Sorry, Gary get gets close to, but not quite there. Sure, if you have had a course in compiler design, you already know this - however, if you haven't had such a course then I suspect making the connection is rather difficult.
@@RobertBartlettBaron You have a point that it's not quite there, but to be fair (and pardon me if this is very apparent, but) if he'd be explaining compiler design, then the video would've been named "Compiler design".
Not making the connection is fine. These are soft-skills that will come to the surface whenever people do decide to take a course in compiler design, and subsequently, they'll pick up on the intricacies much better. RIght now it's handily packaged in an entertaining video, and the knowledge will hang around until it's needed. (insert witty reference to interrupt handling)
But yeah, that's exactly why I called it a headfake. Gary makes us learn skills that are potentially useful in more than one field.
@@devjock I realize he is not explaining compiler design (see the original post for context), but he also doesn't mention the relationships between regular expressions and finite state machines, nor does he mention common applications that they are used in.
Game AI state machine would be good and more computer science topics welcome. Thank for the good clear explanation of a potentially confusing topic.
Excellent video, thx. Can you please include a link to your github site for this?
Would like if you did a some videos or a series on FSM for AI using python. If you could also explain some Graph Search Algorithms like RBFS in that series then that would be great
Yes please do a video on FSM using GO... THANK YOU!
*GARY!!!*
Good evening Professor!
Good evening fellow classmates!
Stay safe out there everyone!!!
MARK!
Great explanation. Really inspiring, actually. Thanks!
Glad it was helpful!
I think finite state machines are very important in device firmware thus showing one written in C for the audience would be beneficiary.
It would be nice to have future videos on context free grammars and Chomsky hierarchy!
Awesome! Reminds me of railroad diagram
What a timing! I just started Cpython internals book which talks about Finite State Automaton very briefly. You video made it much more clear. Thanks Gary
C or Rust examples would be amazing!
I published the C one already 👍
@@GaryExplains oh, I guess I missed the notification. I'll look for it! Thanks to RUclips's stupid recommendations, now I have too many channels with notifications enabled :(
Hi garry thanks for this topic was wondering for a video where how regular expression are implemented. Not how to use matcher in java or c rather how to write own regular expression matcher logic .

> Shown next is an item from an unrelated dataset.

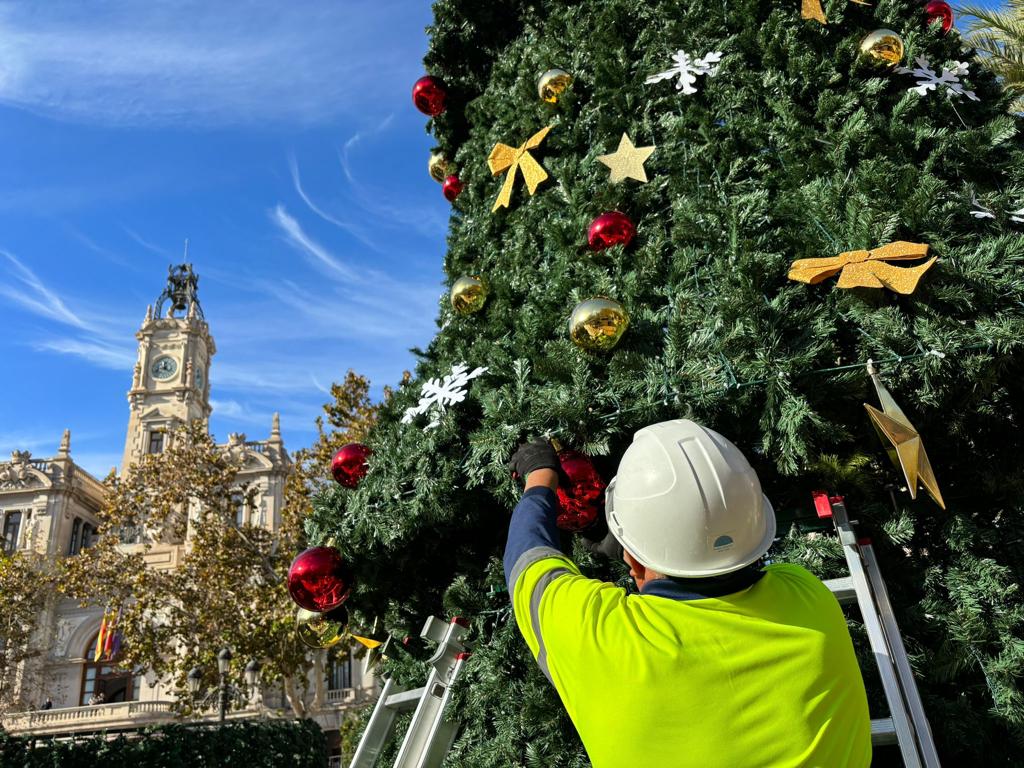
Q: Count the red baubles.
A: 7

FSM in C and comparing to Python for a simple example would be usefull. Having written many large and complex progams running on MCU's without FSM's it would be good to know the best preactice process / steps for using FSM's.
Would love to see this in C as well
Thank you!
You're welcome!
Python FSM for Game AI. That would be awesome.

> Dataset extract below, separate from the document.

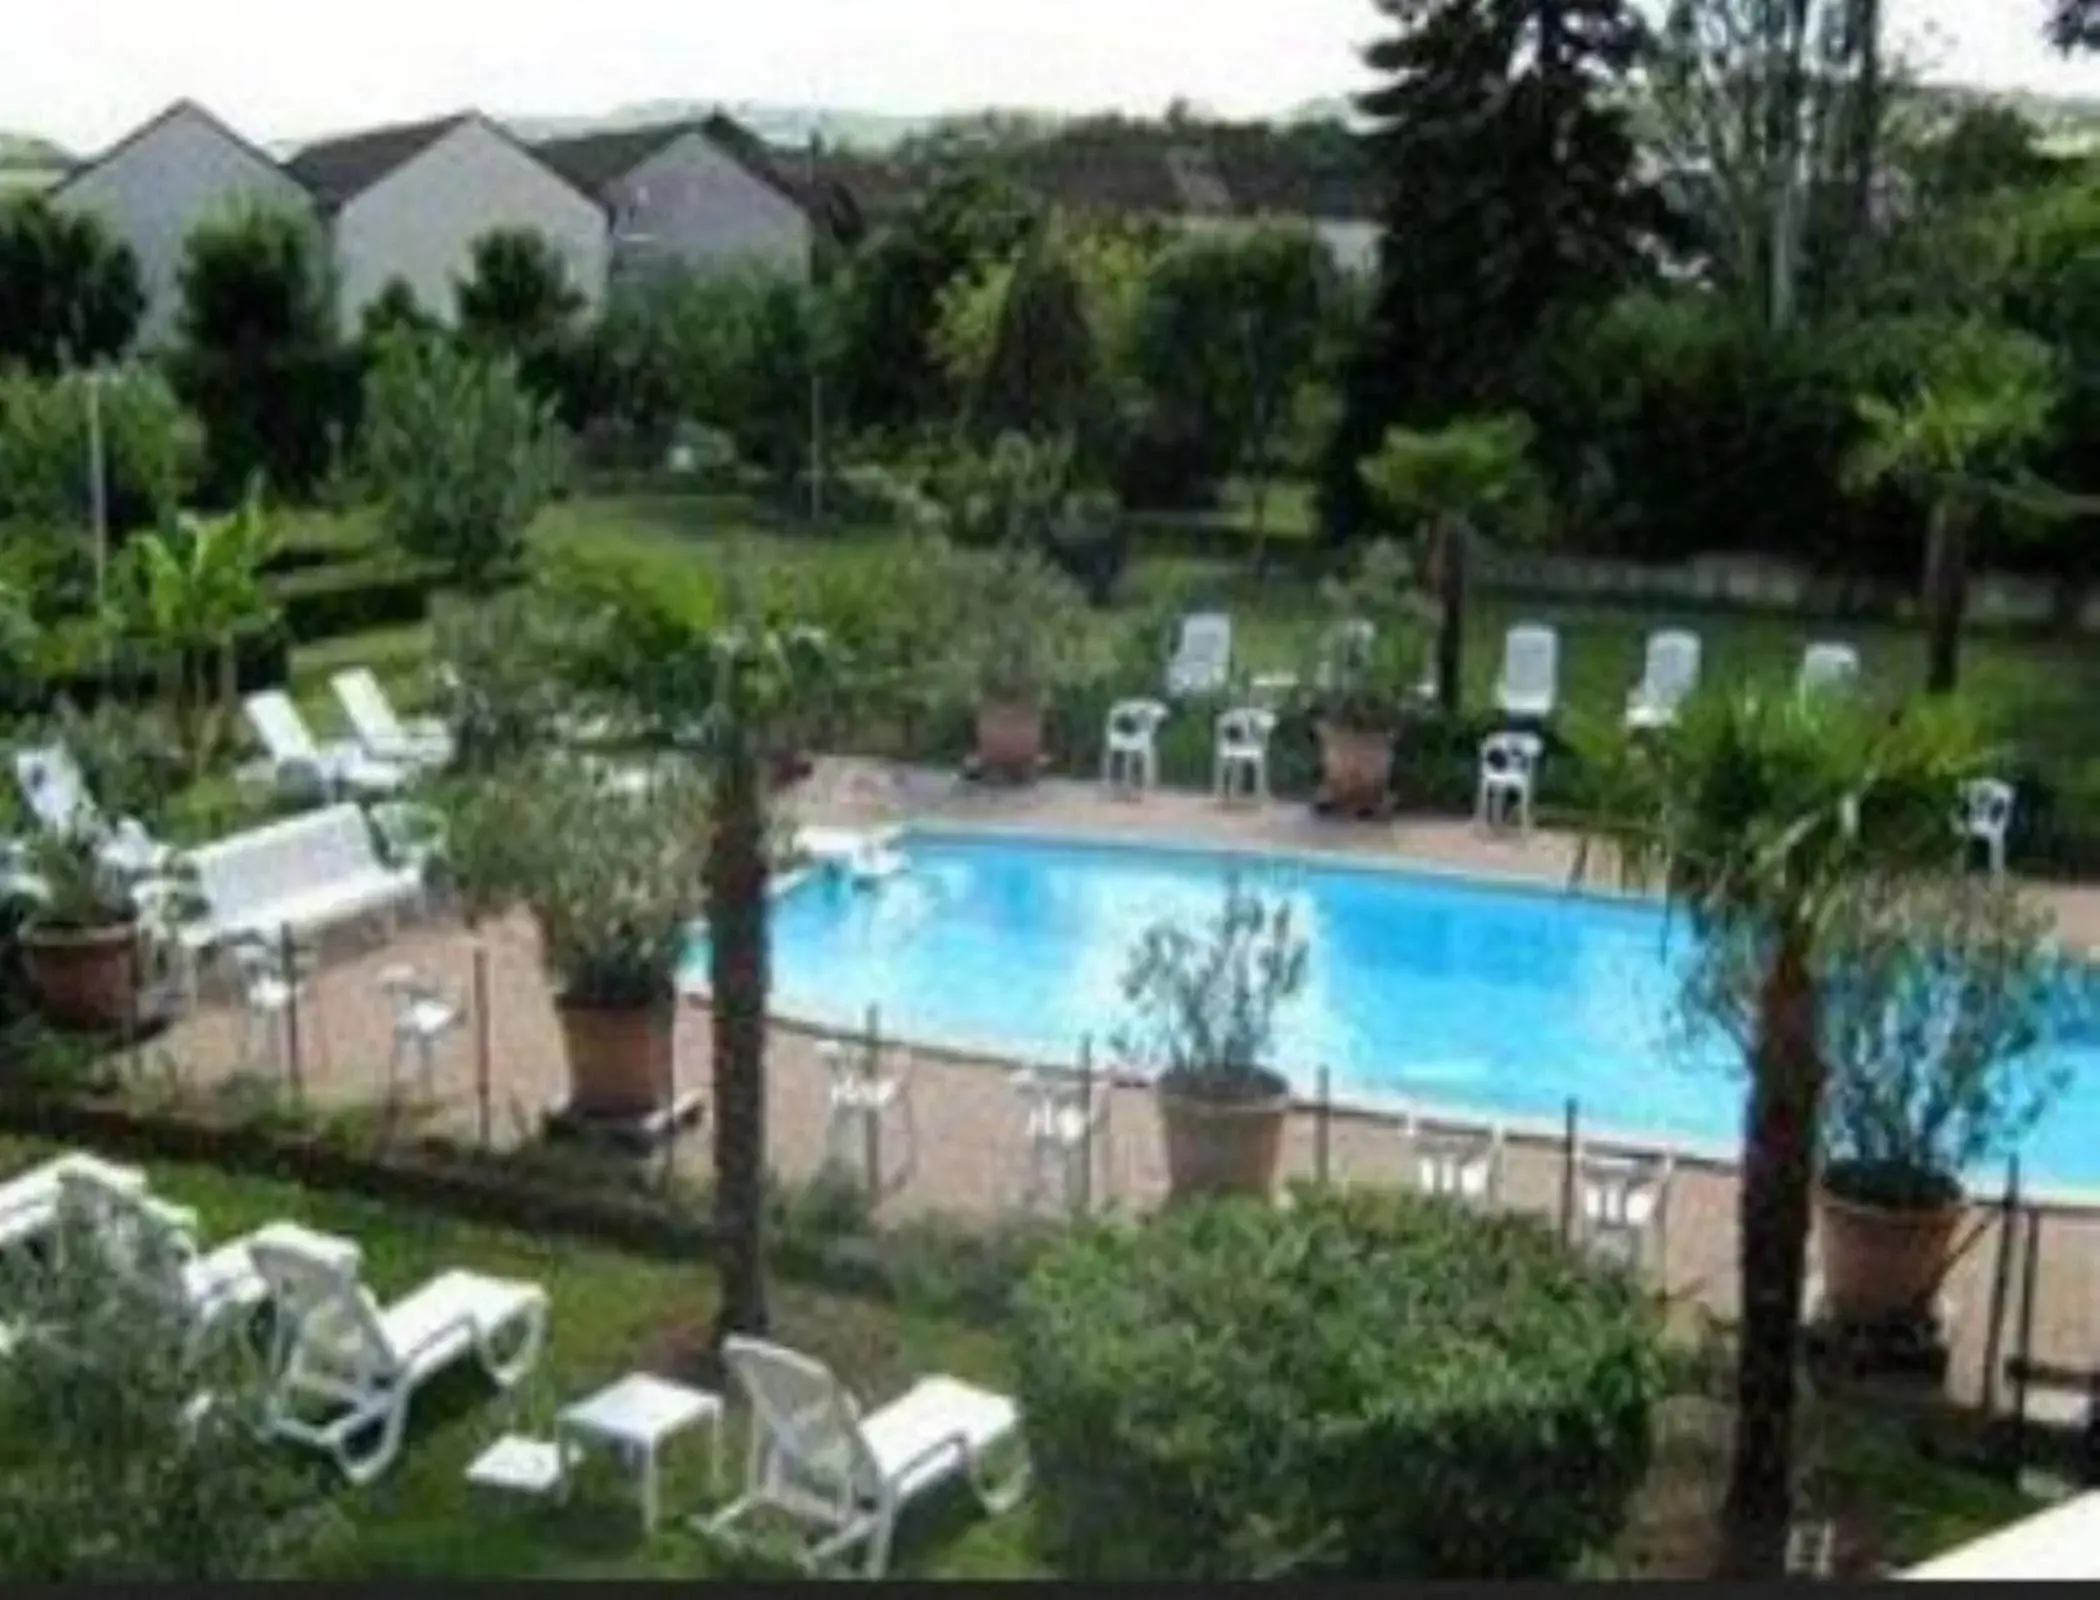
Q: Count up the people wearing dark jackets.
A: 0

We want to see similar in C. If it for FSM for protocol will be great
I published the C FSM video already! 👍
Thank you! Python, Control logic?? Keep it coming :-)
I´m learning Python so I would love more videos using it
Thanks Gary! I cannot find the code on github :(
A Google search for "Gary explains GitHub" should be sufficient. Here is the link github.com/garyexplains/examples/tree/master/FSM
More please!
The thumbnail seems to indicate a relationship between finite state machines and indexable fingers. I wanted to know about that.
Fsm is everything
Second thought, I don't think a person who wasn't interested in this topic would watch the whole video and then comments after, they'd just move onto something else.
More is good
😄
More Videos on CS topics please. And in python
Interesting!
I would like to see this applied in C!
Who is stopping you from doing that ?
It's already in C and its 1000x easier. Just use switch statements.

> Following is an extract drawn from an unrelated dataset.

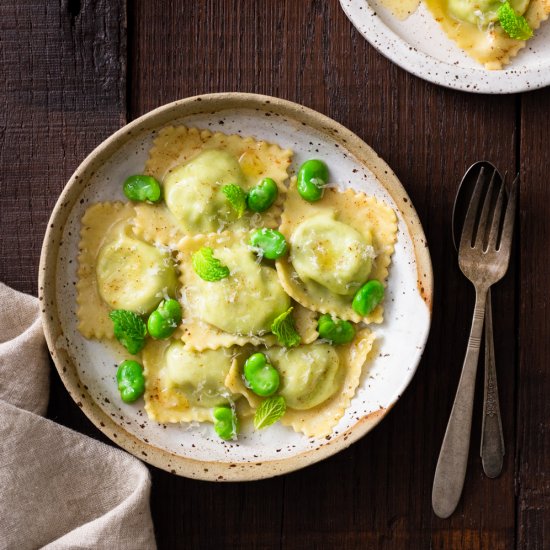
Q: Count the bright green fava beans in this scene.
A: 10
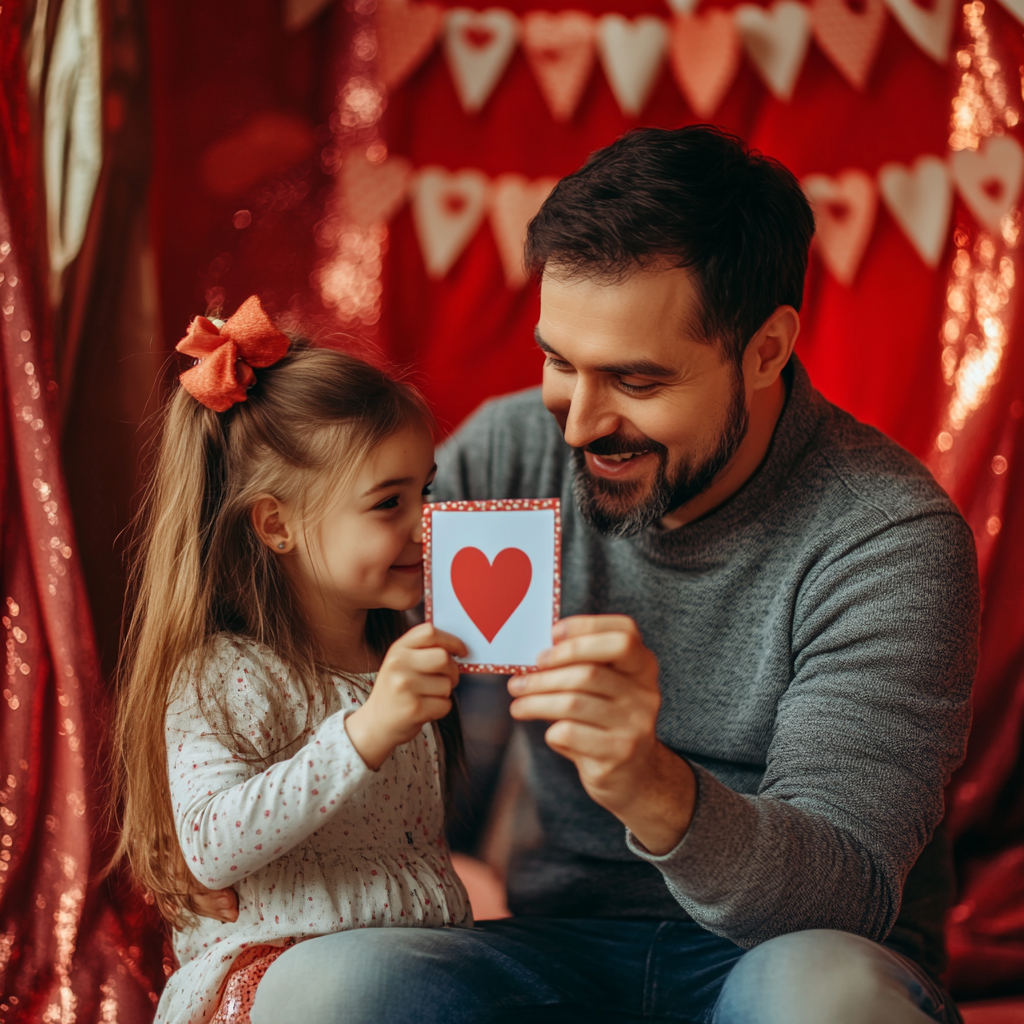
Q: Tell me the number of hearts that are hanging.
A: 14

@@ChandrapalSd Nothing, but I would like to see how Gary goes about coding it. Maybe I'd learn a thing or two!
The "-1."or such as "`123." are valid. In fact, Python *does* accept these as valid.
Maybe more real world problems with fsm and then move onto the game?. Bcoz I feel like it would be too complex.
I have used this for probably ALL my working life, wasn't called FSM though it was called Logic. Initially Relay Logic then Solid State Logic, then PDP8 then PLC(Ladder or CSF) and then Computer directly. Then retirement. I have drawn a State Machine for a Client but only after the fact. The Loop Back was illustrated by a on the connecting line btw.
Problem with basic State Machines is that they insist upon only a single change in State whereas my field of Machine Control often requires multiple Branching and coming back together. That requires passing to another State Machine (not sure why 'Finite' in there), not sure at this moment how you would comeback together.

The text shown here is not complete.